Ibn Hasan has been backed up by ‘Isa ibn Maymun, who also reported it from Muhammad ibn Ka’b, as related by Ibn Nasr. However, this does not alter anything, since Ibn Maymun is similarly weak. Ibn Hibban said, “He reports ahadith, all of which are fabricated.” An-Nasa’i said, “Not reliable.”
This hadith of Ibn ‘Abbas is also related by Abu Dawud (1485), and from him Bayhaqi (2/212), via ‘Abdul-Malik ibn Muhammad ibn Ayman from ‘Abdullah ibn Ya’qub ibn Ishaq from someone who narrated to him from Muhammad ibn Ka’b, the wording being, “Do not cover the walls. He who looks into the letter of his brother without his permission, verily he looks into the Fire. Ask Allah with the palms of your hands, and do not ask him with their backs, and when you finish, wipe your faces with them.”
This is a weak sanad. ‘Abdul-Malik is declared weak by Abu Dawud; it also contains the shaykh of ‘Abdullah ibn Ya’qub who is unnamed, and therefore unknown – it is possible that he may be Ibn Hasan or Ibn Maymun, both of whom are mentioned above.
The hadith is also transmitted by al-Hakim (4/270) via Muhammad ibn Mu’awiyah, who said that Masadif ibn Ziyad al-Madini narrated to him that he heard it from Muhammad ibn Ka’b al-Qurazi. Adh-Dhahabi followed this up by pointing out that Ibn Mu’awiyah was declared to be a liar by ad-Daraqutni, so the hadith is falsified.
Abu Dawud said about this hadith, “This hadith has been narrated via more than one route on the authority of Muhammad ibn Ka’b; all of them are feeble.”
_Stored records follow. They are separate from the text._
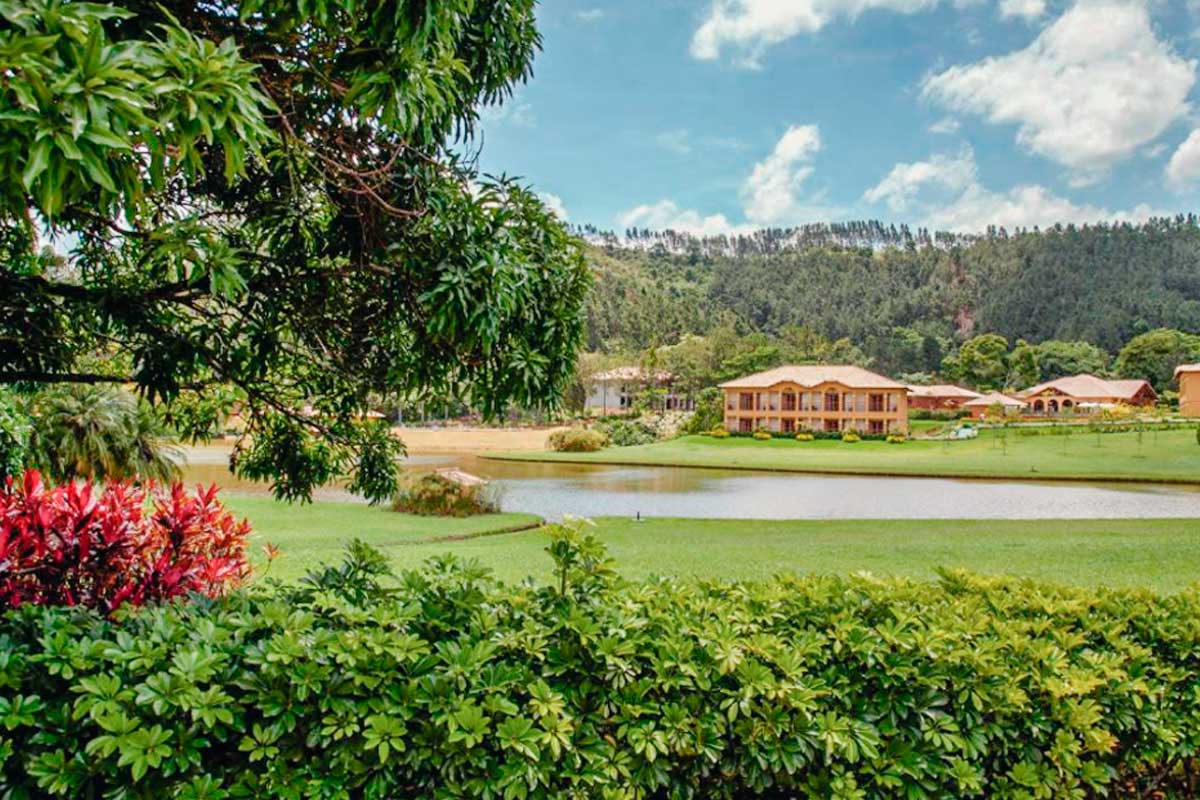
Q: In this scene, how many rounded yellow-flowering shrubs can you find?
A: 5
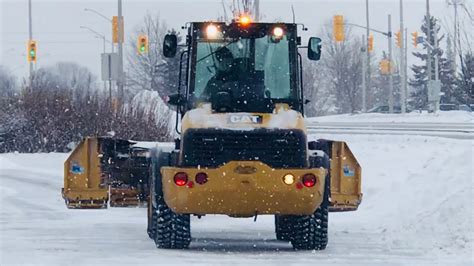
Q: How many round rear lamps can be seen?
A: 4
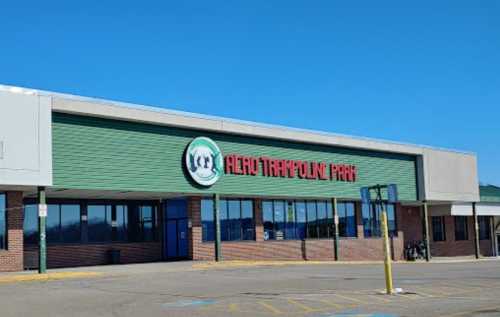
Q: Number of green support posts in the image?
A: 5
Raising the hands on doing qunut for a calamity is established from the Messenger of Allah, sallallahu ‘alayhi wa sallam, in his supplication against the polytheists who killed seventy reciters – transmitted by Imam Ahmad (3/137) & at-Tabarani in al-Mu’jam as-Saghir (p. 111) as the hadith of ‘Anas with a sahih sanad. Similar is proved from ‘Umar and others in the qunut of witr. However, since wiping the face after du’a al-qunut is not quoted at all from the Prophet, sallallahu ‘alayhi wa sallam, nor from any of his Companions, it is an innovation without doubt.
As for wiping the face after du’a outside of prayer, there are only these two ahadith; it is not correct to say that they mutually strengthen each other to the rank of hasan, as an-Nawawi did, due to the severity of the weakness found in their routes of narration. This is why Imam an-Nawawi said in Majmu’, “It is not recommended,” endorsing Ibn ‘Abdus-Salam, who said, “Only an ignorant person does it.”
The view that wiping the face after du’a is not prescribed is strengthened by the fact that there are many authentic ahadith about raising the hands in supplication, and in none of them is there a mention of wiping the face; this shows, Allah willing, that it is unacceptable and not prescribed.
If Ibn Ma’in speaks favourably about a narrator, whereas the rest of the scholars declare him to be weak, then the statement of Ibn Ma’in is disregarded, the reason being that he was known for his strictness and severity in criticism: weak narrators would be very careful not to reveal their weakness before him; he would therefore pass judgment accordingly. This explains why he is alone in authenticating the narrator.